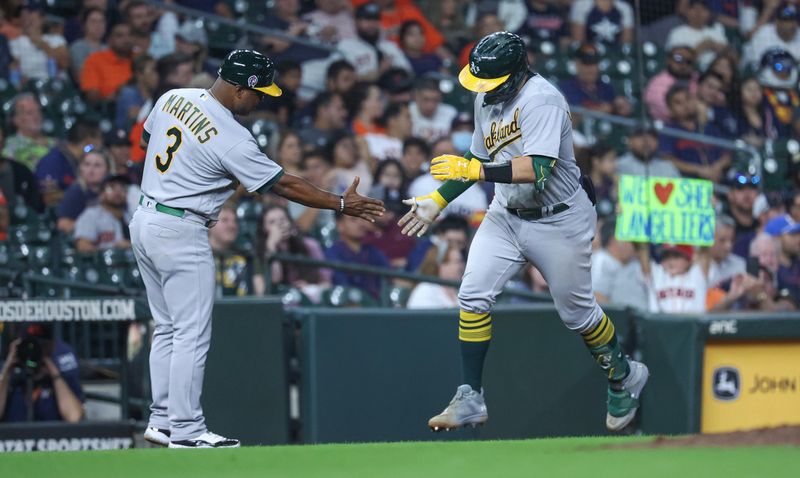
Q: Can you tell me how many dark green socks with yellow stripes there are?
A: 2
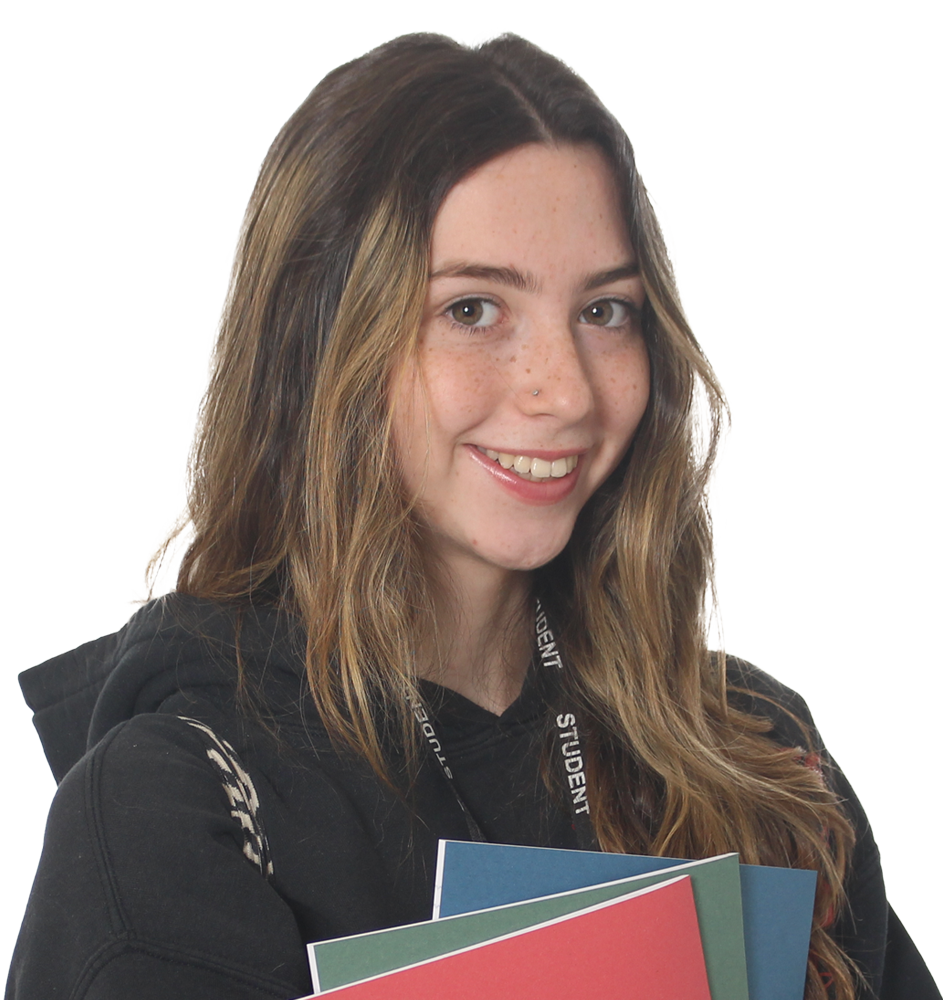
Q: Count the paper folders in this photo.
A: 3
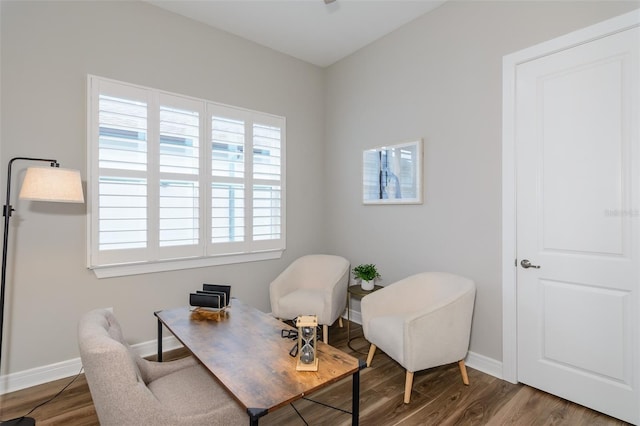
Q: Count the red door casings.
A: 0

——————————

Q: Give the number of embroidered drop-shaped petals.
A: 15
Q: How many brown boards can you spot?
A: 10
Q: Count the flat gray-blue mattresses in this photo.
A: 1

——————————

(Requirement):
Search the entries above for the string "Count". Copy each line that holds it.

(Result):
Q: Count the paper folders in this photo.
Q: Count the red door casings.
Q: Count the flat gray-blue mattresses in this photo.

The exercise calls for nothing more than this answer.